------ Material supplied ------

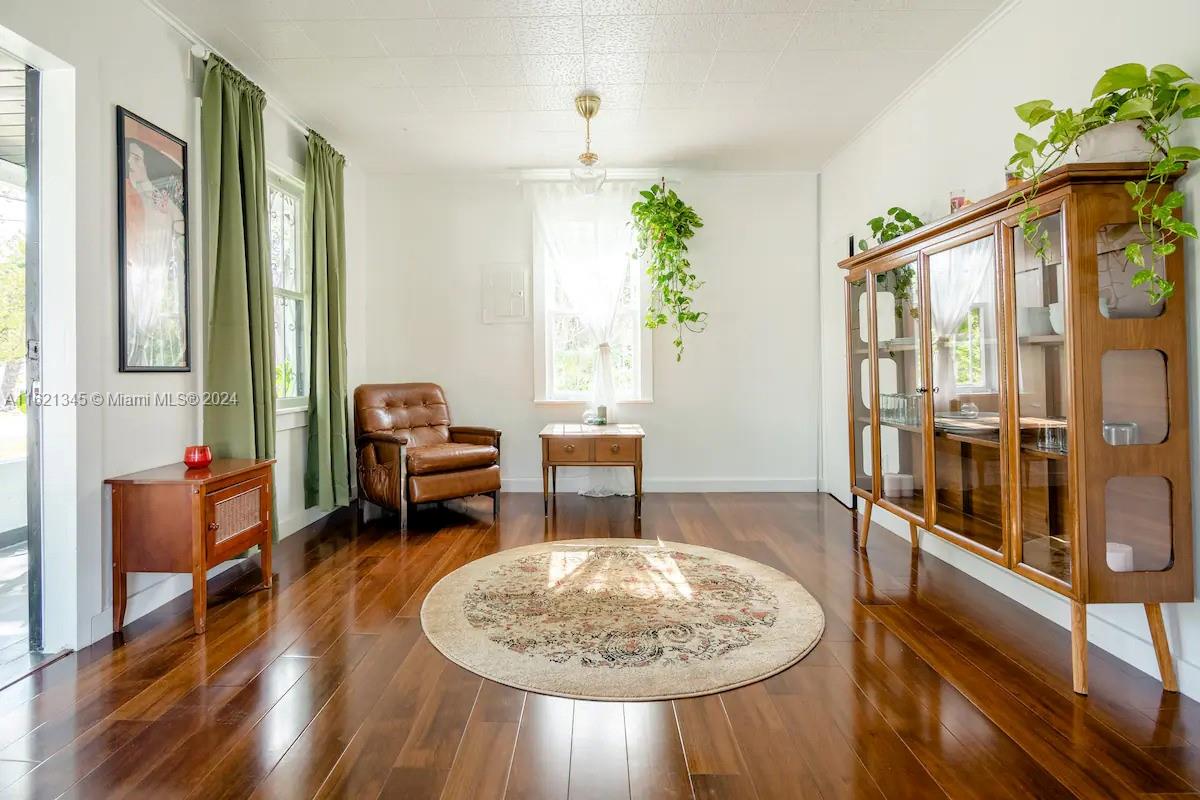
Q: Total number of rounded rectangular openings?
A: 6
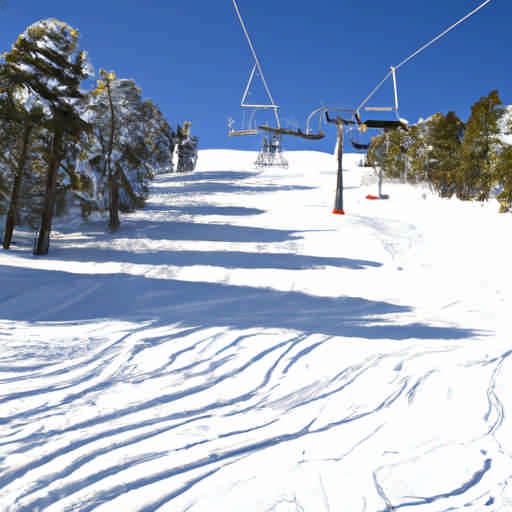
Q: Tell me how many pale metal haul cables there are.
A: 2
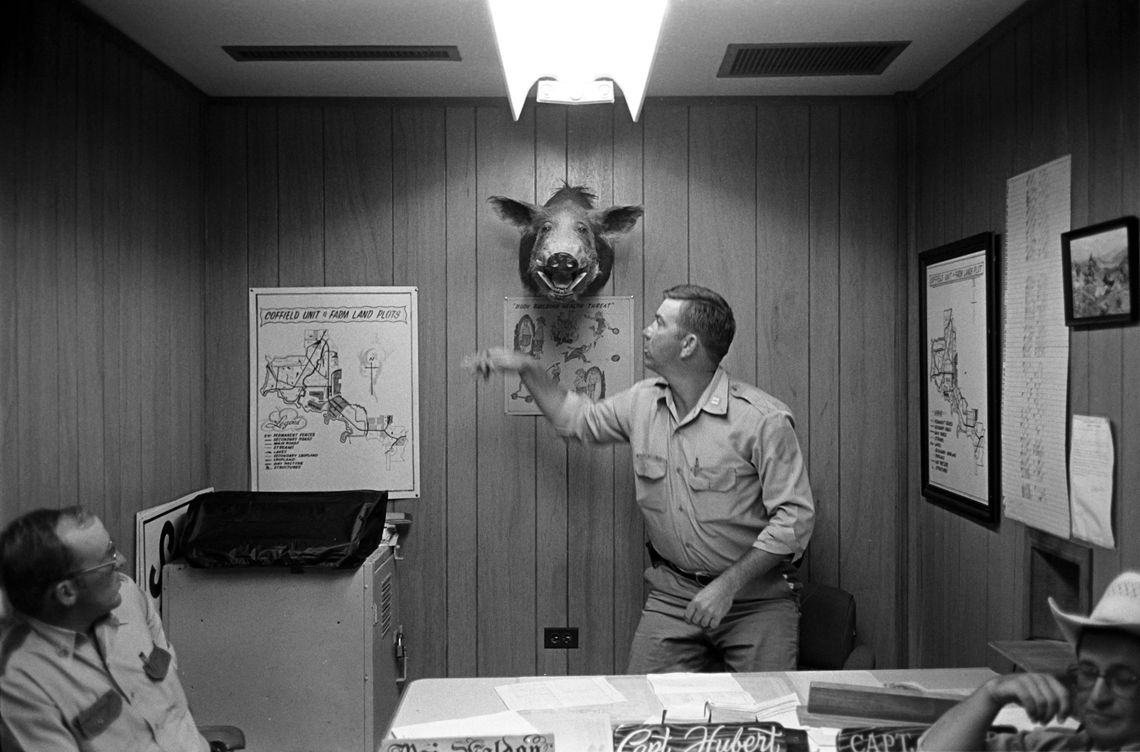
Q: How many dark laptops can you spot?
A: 0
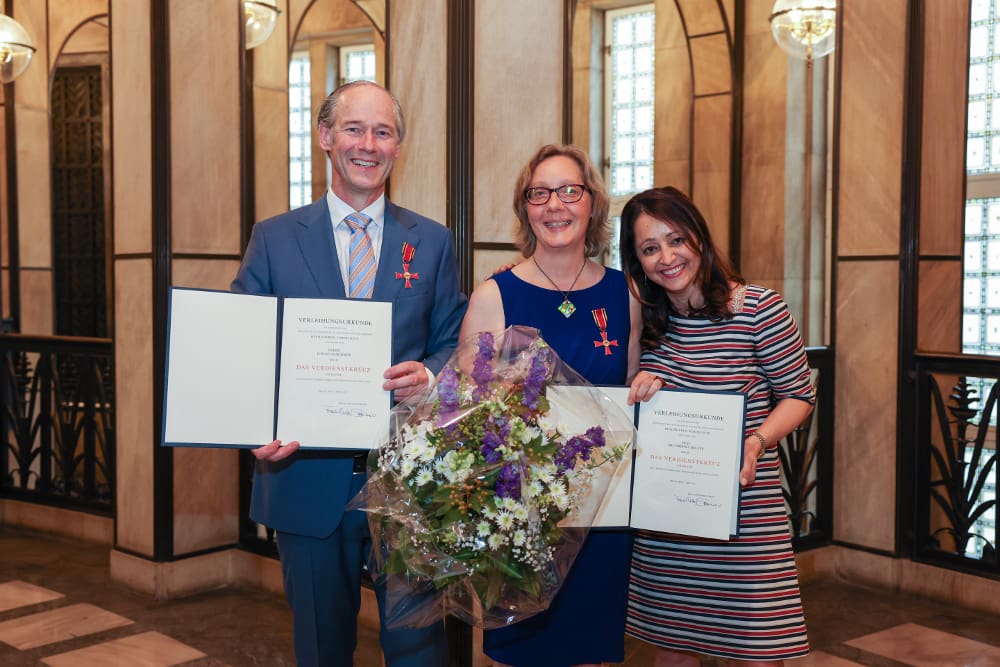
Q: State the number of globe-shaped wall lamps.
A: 3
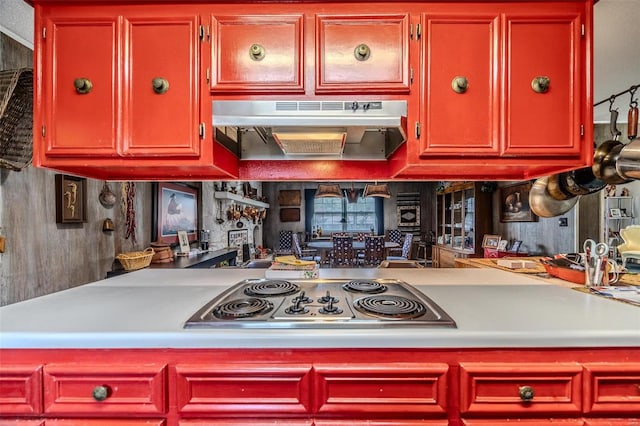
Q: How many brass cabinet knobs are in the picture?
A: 8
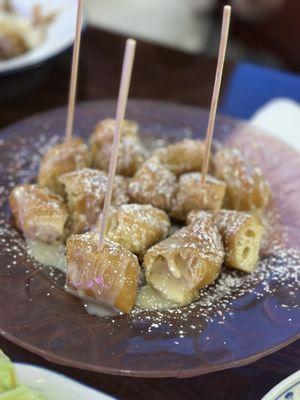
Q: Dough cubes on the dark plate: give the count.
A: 12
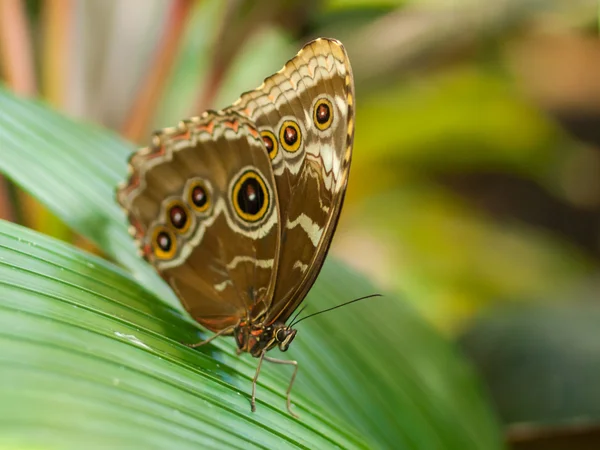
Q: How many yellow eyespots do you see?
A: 7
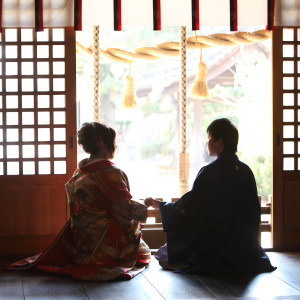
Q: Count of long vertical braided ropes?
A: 2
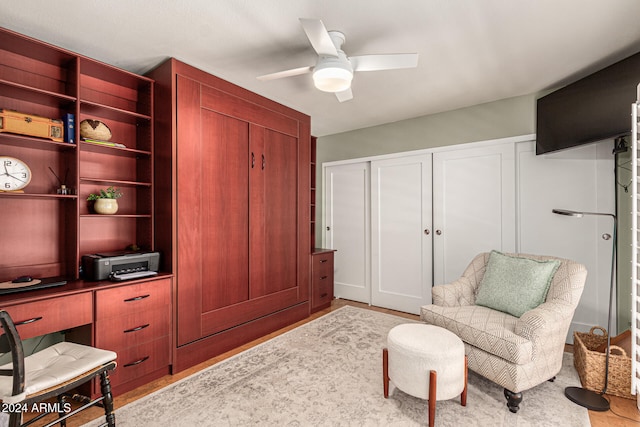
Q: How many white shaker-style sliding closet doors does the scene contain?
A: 4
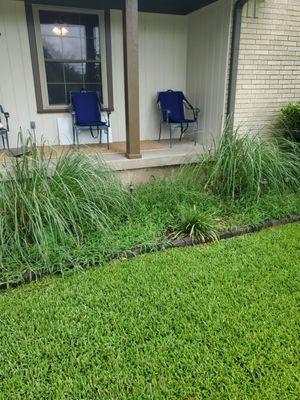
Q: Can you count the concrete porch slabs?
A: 1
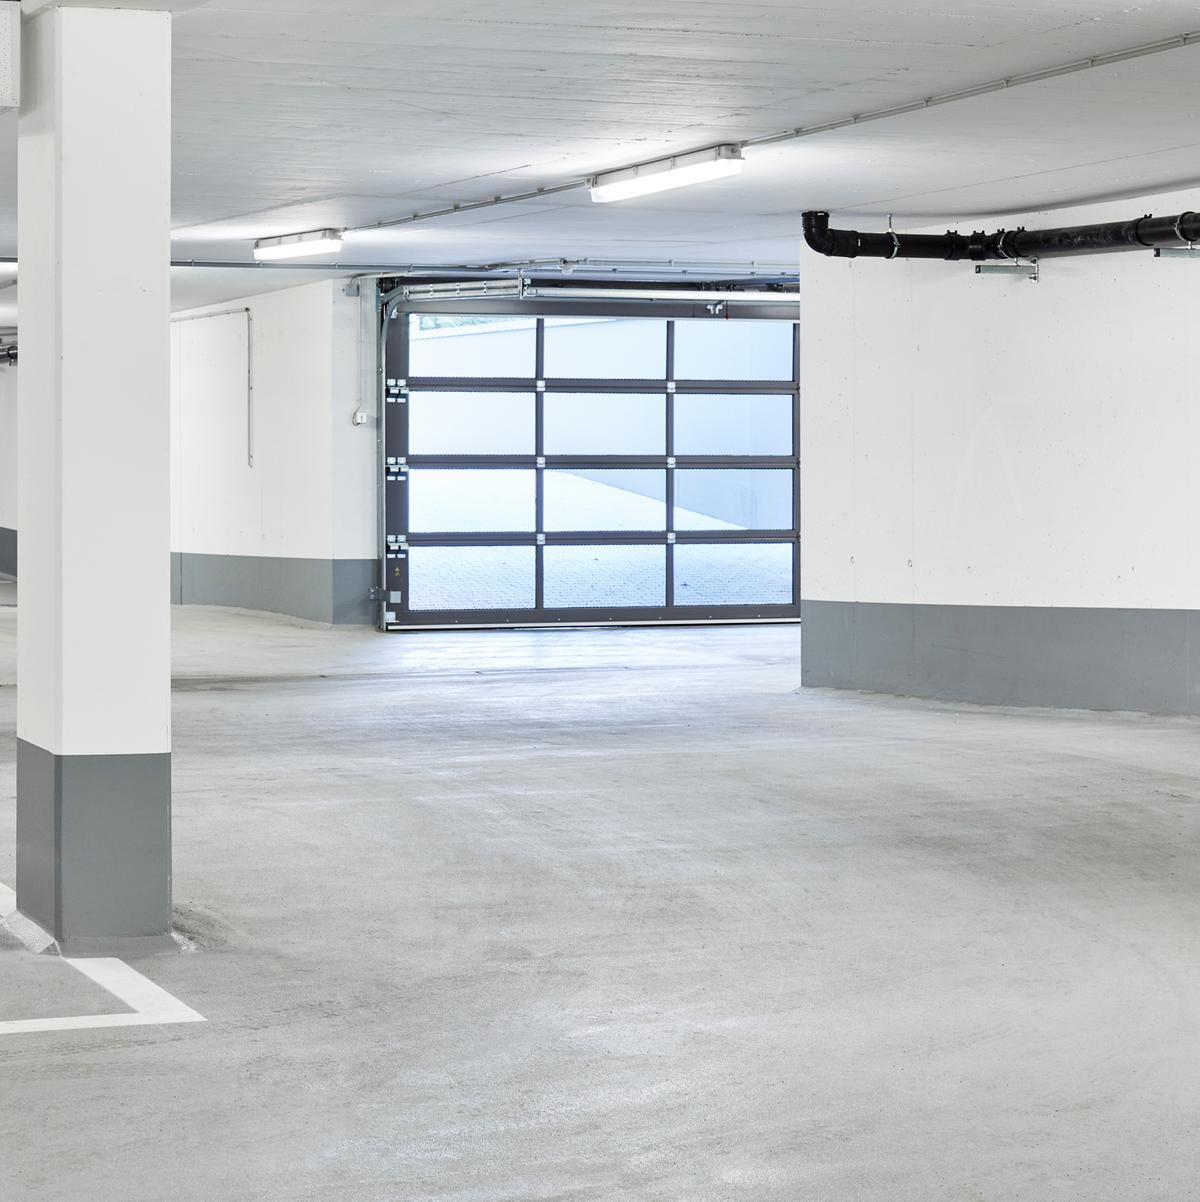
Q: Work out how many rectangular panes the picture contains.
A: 12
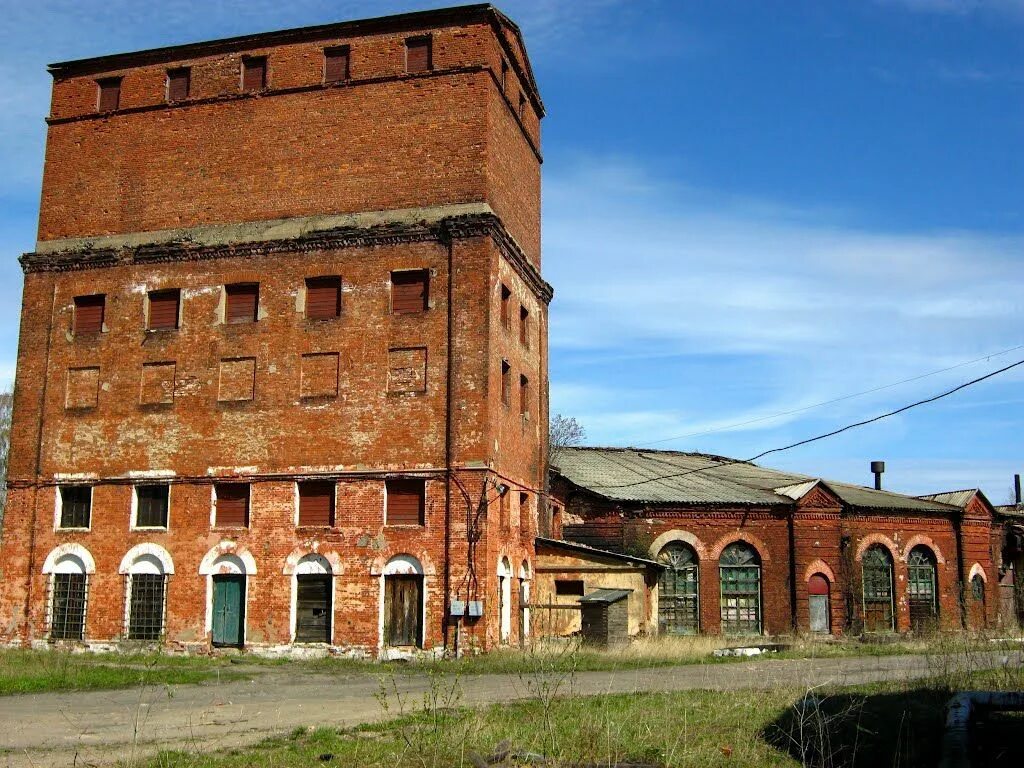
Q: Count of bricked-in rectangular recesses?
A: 5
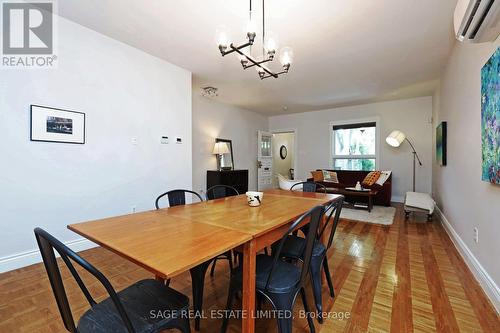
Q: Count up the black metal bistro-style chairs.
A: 6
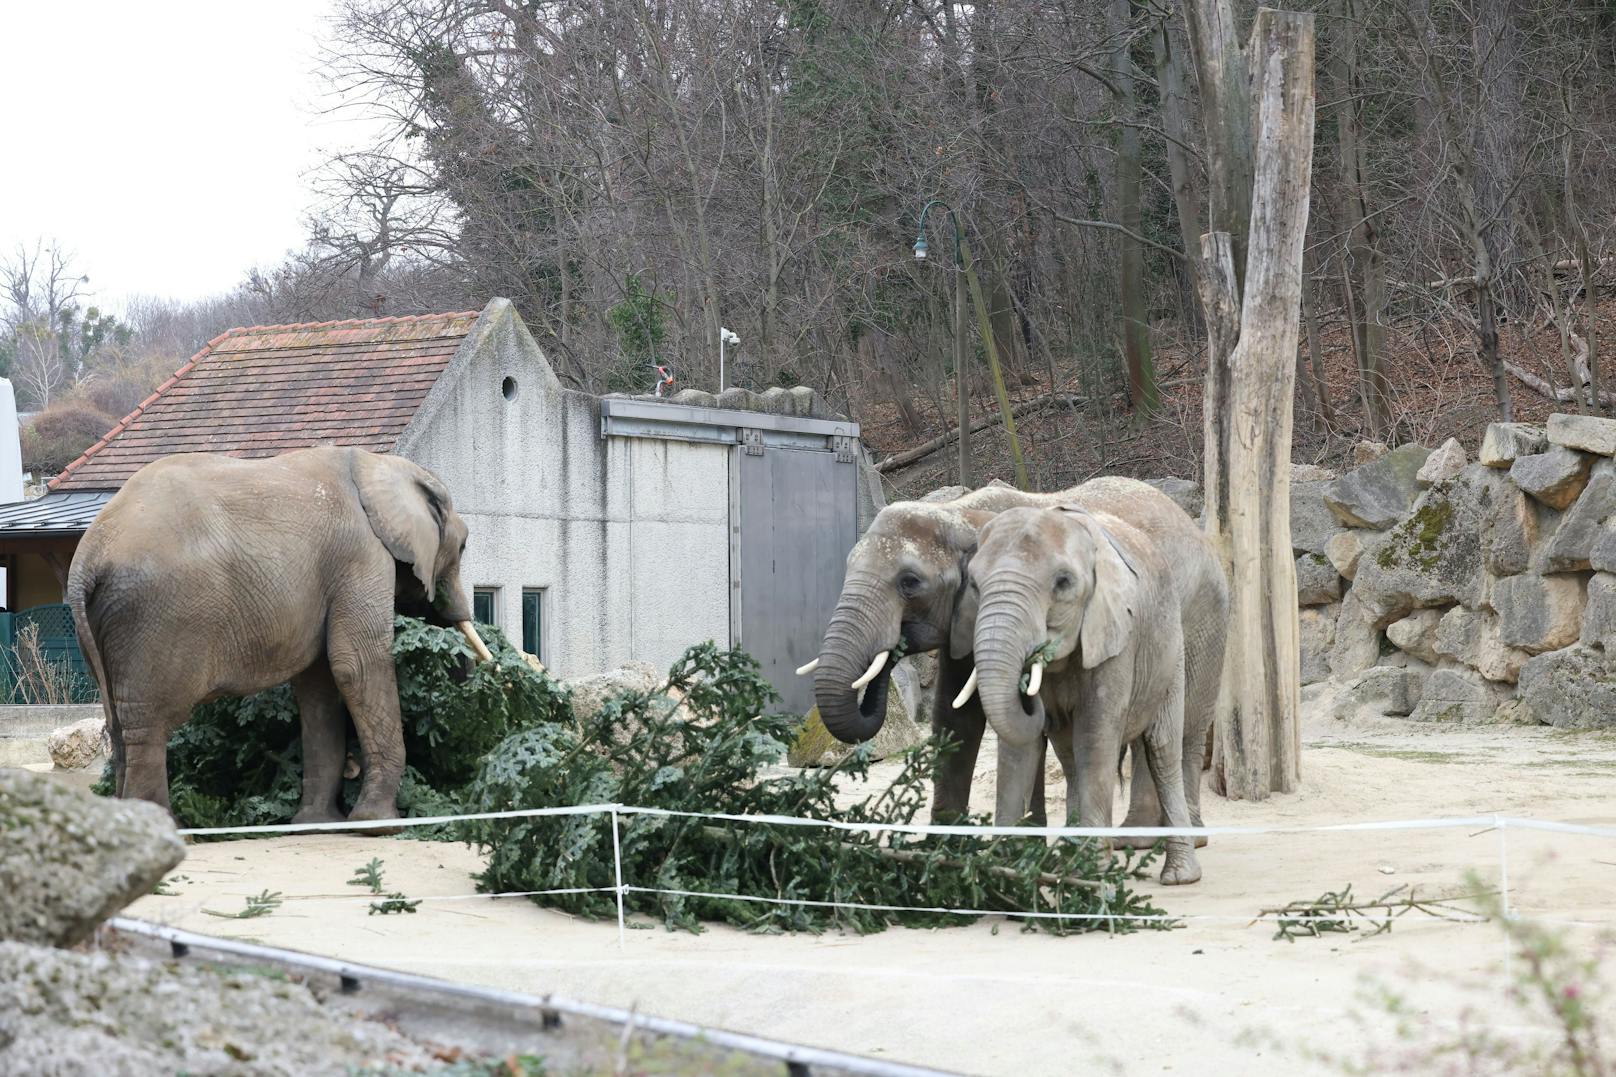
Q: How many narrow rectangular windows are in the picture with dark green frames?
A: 2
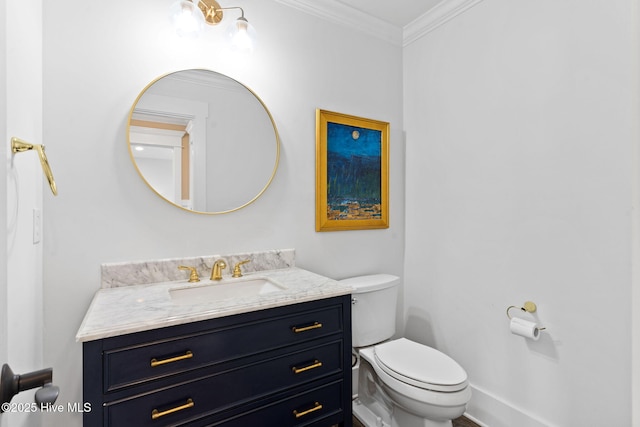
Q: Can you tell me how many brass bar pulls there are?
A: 5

------

- _Problem to solve_
Which lines of the listing contain the word "rectangular"? Copy each of them.

- _Result of the task_
Q: Total number of rounded rectangular openings?
Q: Work out how many rectangular panes the picture contains.
Q: Count of bricked-in rectangular recesses?
Q: How many narrow rectangular windows are in the picture with dark green frames?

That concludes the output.